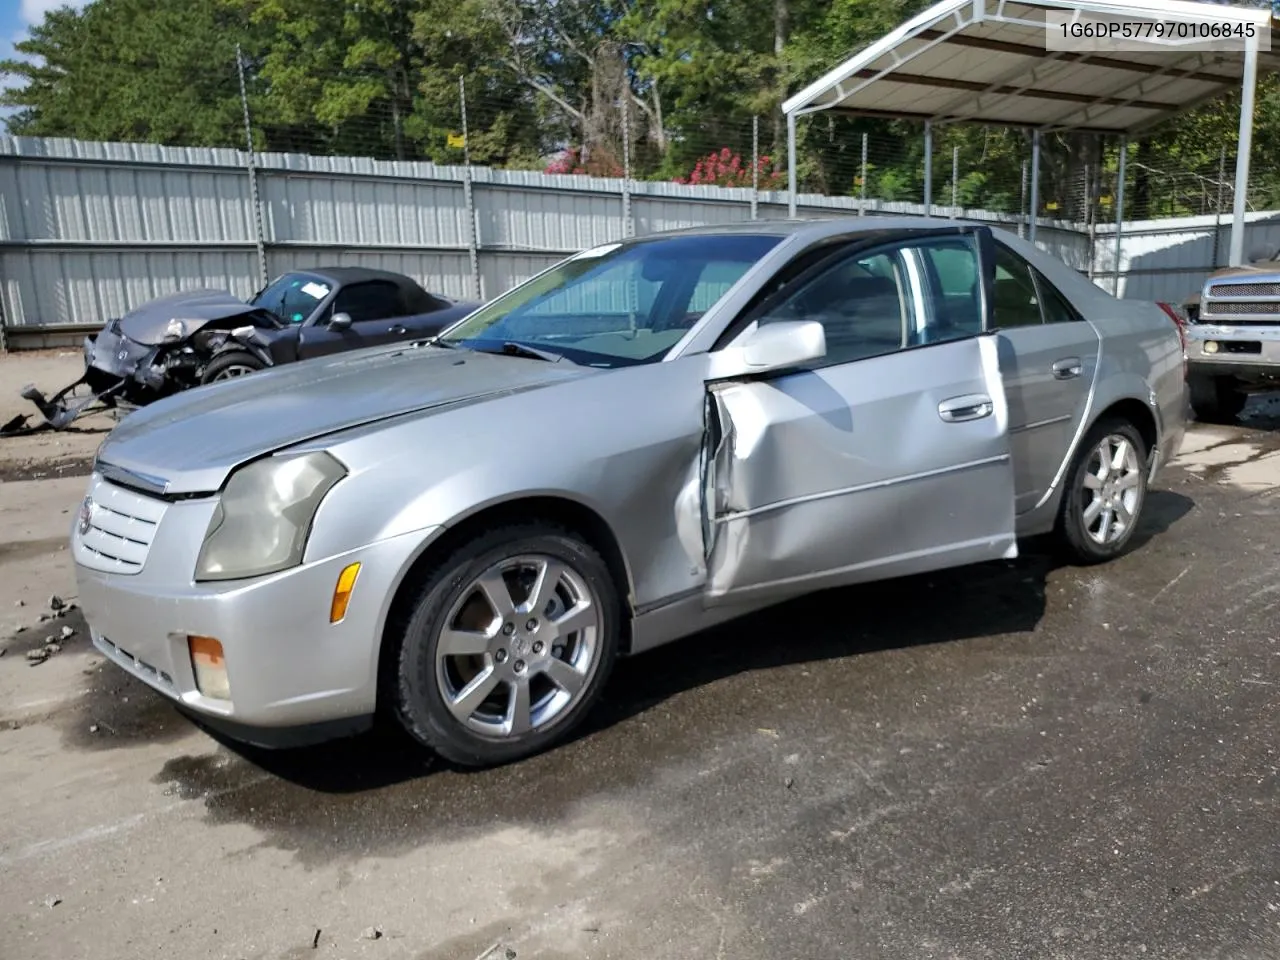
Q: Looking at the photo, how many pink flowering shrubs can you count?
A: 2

...

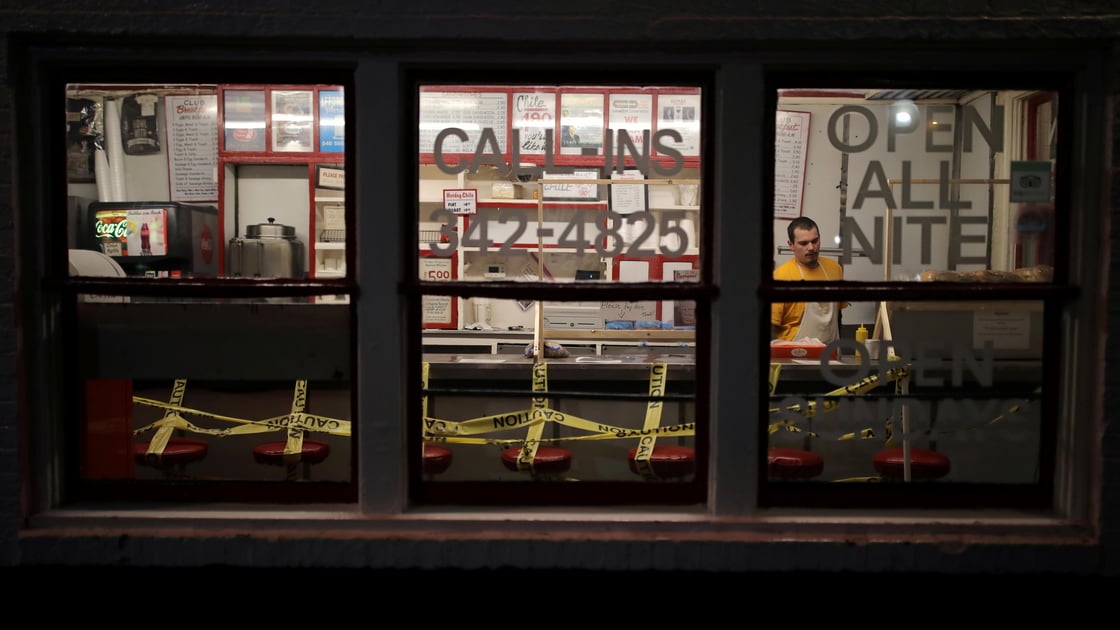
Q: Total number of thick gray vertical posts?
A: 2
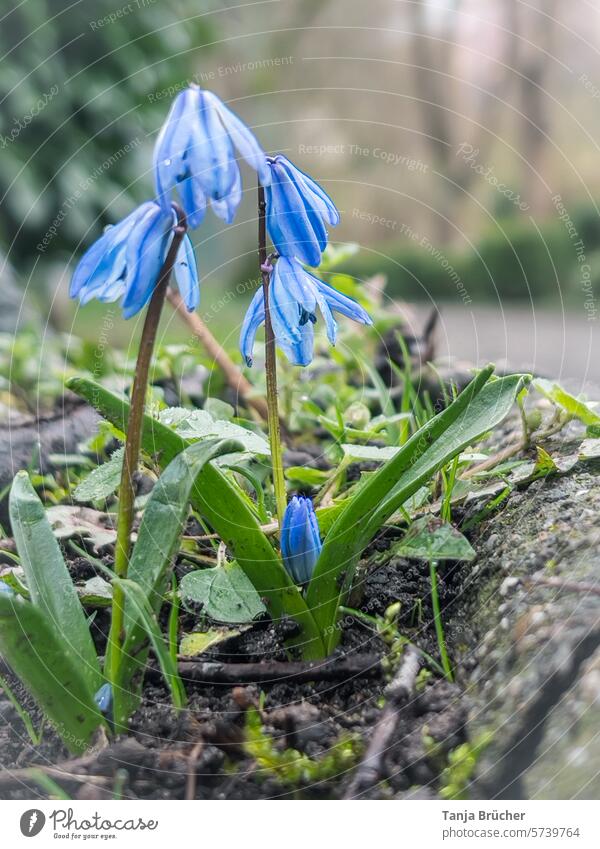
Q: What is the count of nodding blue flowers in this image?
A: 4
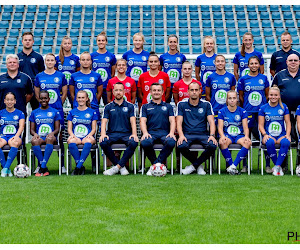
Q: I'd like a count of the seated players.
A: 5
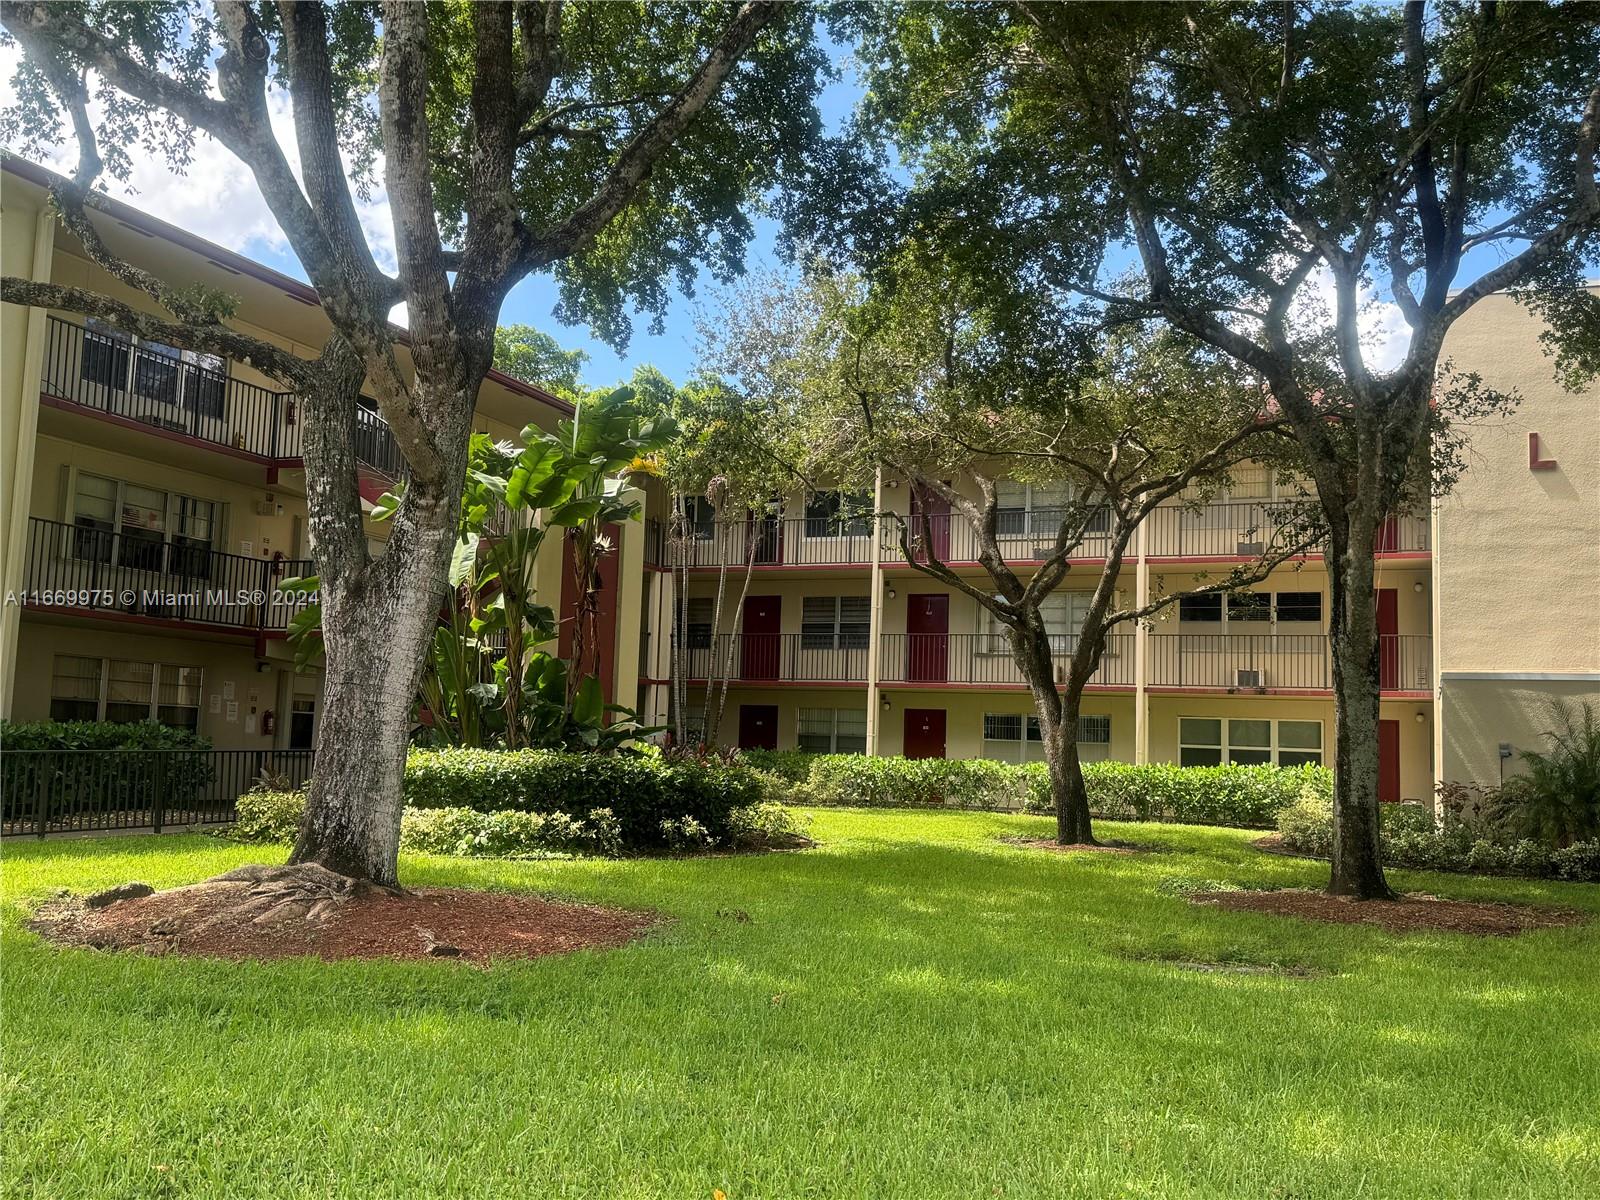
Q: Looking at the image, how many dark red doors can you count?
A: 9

...

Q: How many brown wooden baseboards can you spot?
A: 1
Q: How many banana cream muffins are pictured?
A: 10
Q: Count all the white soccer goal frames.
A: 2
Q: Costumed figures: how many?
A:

Work request — Which of the lines above carry the string "many"? Pick them out and copy them.

Expected output —
Q: Looking at the photo, how many pink flowering shrubs can you count?
Q: Looking at the image, how many dark red doors can you count?
Q: How many brown wooden baseboards can you spot?
Q: How many banana cream muffins are pictured?
Q: Costumed figures: how many?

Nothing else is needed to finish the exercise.